Two bugs conspired to leave ~22 GB of GPU memory pinned after cleanup_gpu_memory():

1. Incorrect teardown order in Engine.__del__ (utilities.py)**

TensorRT requires the execution context to be destroyed before the engine. The old code did del self.engine / del self.context (Python reference deletion, no ordering guarantee). Setting self.context = None first forces the C++ IExecutionContext destructor to run before ICudaEngine is released.
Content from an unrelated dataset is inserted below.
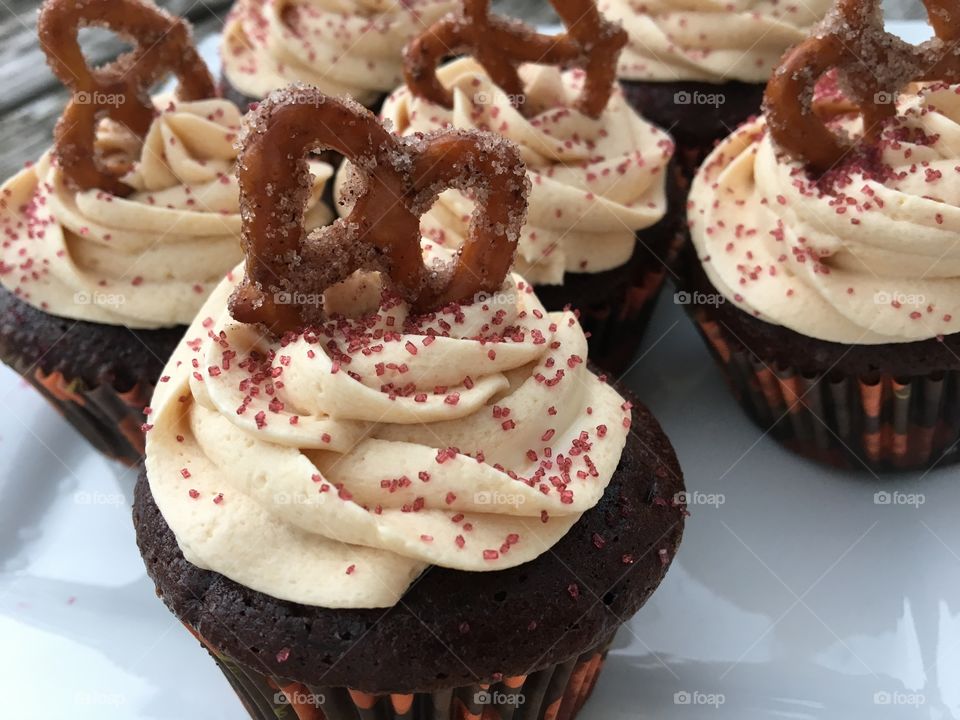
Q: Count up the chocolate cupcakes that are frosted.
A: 6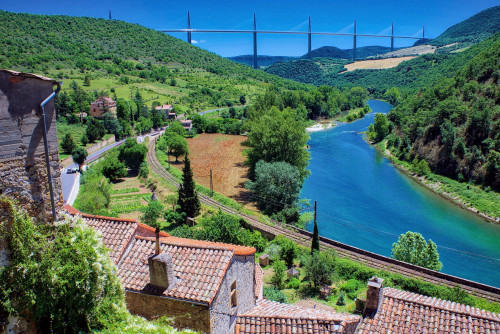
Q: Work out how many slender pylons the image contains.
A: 7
2. Manual __del__() call is unreliable (wrapper.py)**

cleanup_gpu_memory() called unet_engine.engine.__del__() explicitly. Python's destructor protocol doesn't guarantee immediate native teardown when called this way — the object can still be alive in the GC graph and TRT CUDA memory stays pinned.

Changes

src/streamdiffusion/acceleration/tensorrt/utilities.py

  • Engine.__del__: set self.context = None then self.engine = None before the del statements to ensure the C++ destructors fire in the correct order.
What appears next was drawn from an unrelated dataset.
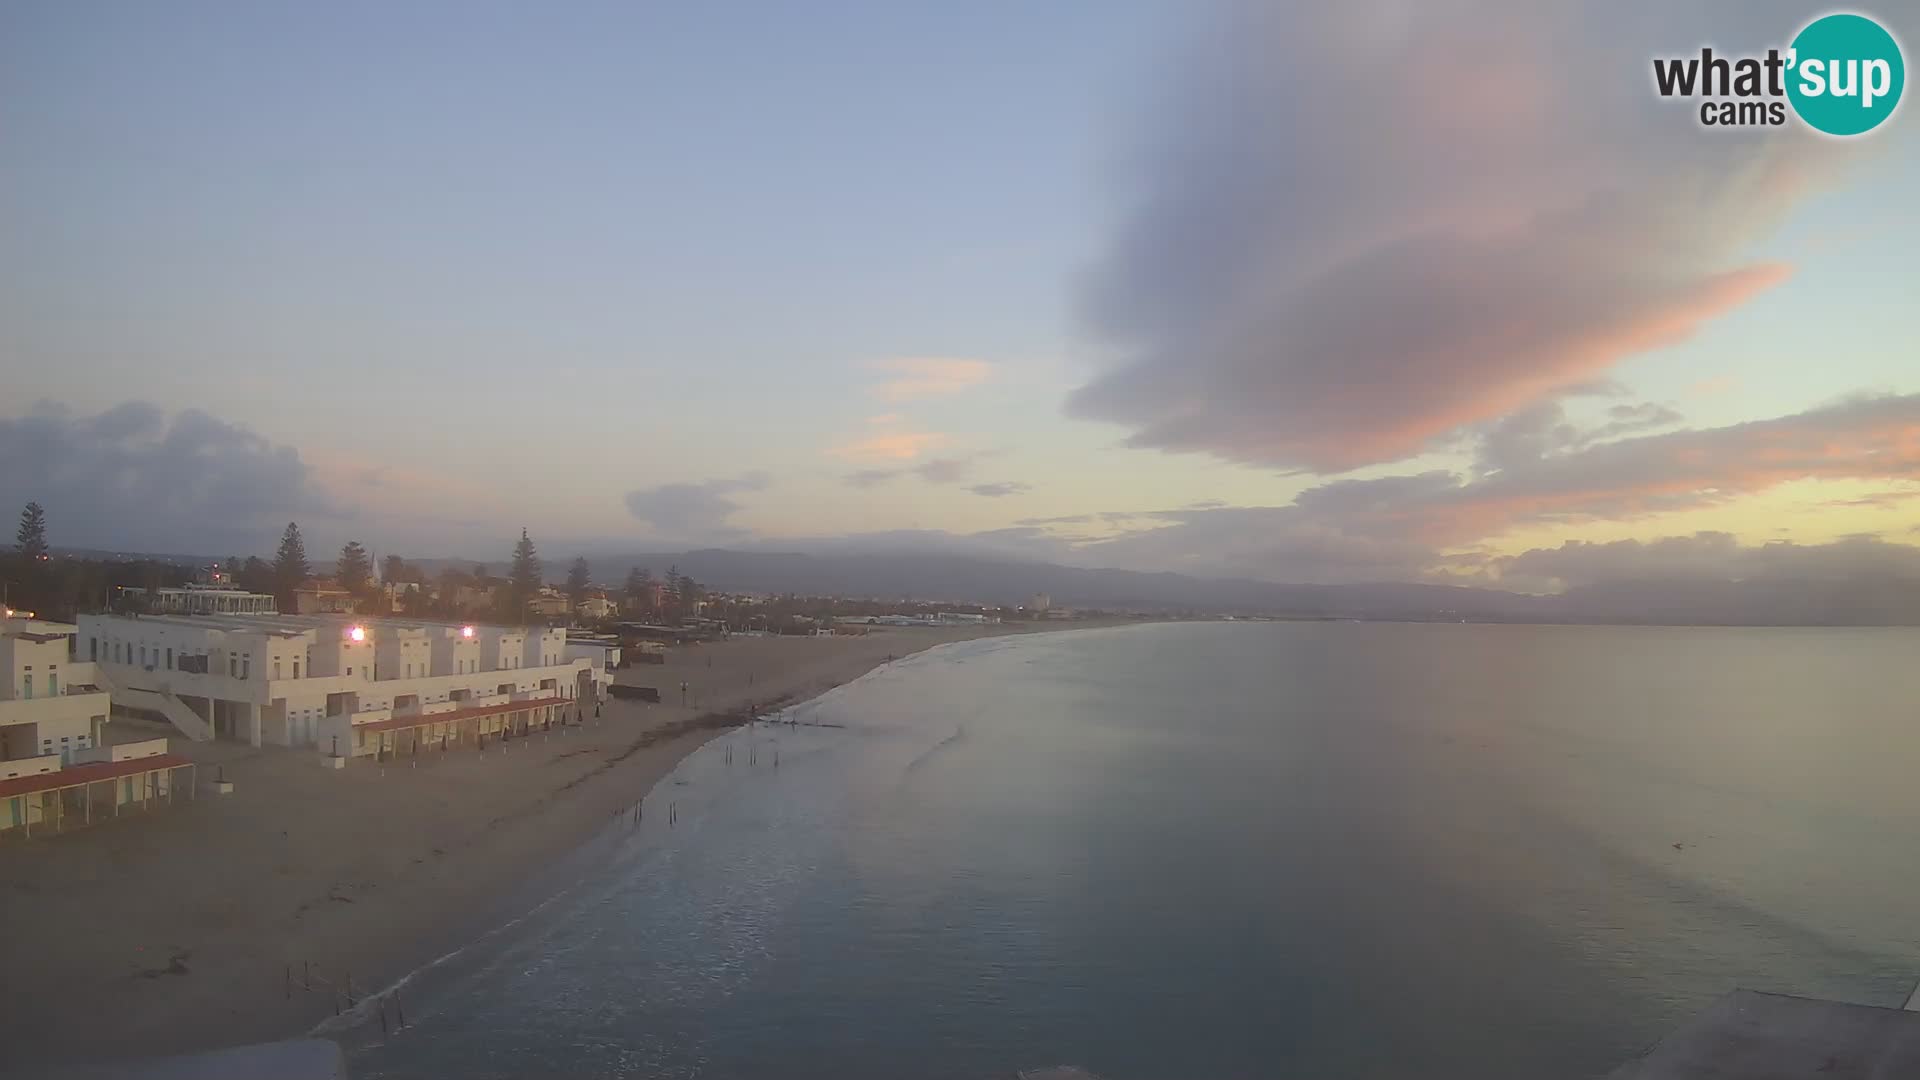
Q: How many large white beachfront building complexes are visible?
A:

src/streamdiffusion/wrapper.py

  • New static helper _destroy_trt_engine: explicitly nullifies contextengine → frees buffers on any Engine wrapper. Replaces the fragile manual __del__() call.
  • cleanup_gpu_memory rewrite: uses _destroy_trt_engine on UNet, VAE encoder/decoder, and ControlNet engines; calls gc.collect() between stages; logs non-PyTorch residual VRAM so operators can spot incomplete teardown.
  • VRAM pre-flight check in _load_model: after cleanup, checks torch.cuda.mem_get_info(). If free VRAM < 2 GB, raises RuntimeError with an actionable message instead of letting the process OOM mid-load and exhaust the 3-restart budget.

Testing

Cannot be tested locally without a 24 GB GPU + TRT engine build. Tested via log inspection and code review against the crash trace in #723.

Checklist:

  • Both changed files parse cleanly (ast.parse)
  • Teardown order matches TRT documentation (context before engine)
  • No silent except: pass that would hide new failures
  • VRAM check raises with an actionable message rather than logging and continuing

…t CUDA OOM on reload

Fixes #723 — streamdiffusion-sdxl CUDA OOM on pipeline reload.

Root causes:
1. cleanup_gpu_memory() called Engine.__del__() manually, which is unreliable.
   CPython may defer destructor invocation, leaving TensorRT execution contexts
   and ICudaEngine objects alive (and their GPU memory pinned) past the call.
2. Engine.__del__() did 'del self.engine' without first setting self.context = None,
   violating TRT's required teardown order (context must be destroyed before engine).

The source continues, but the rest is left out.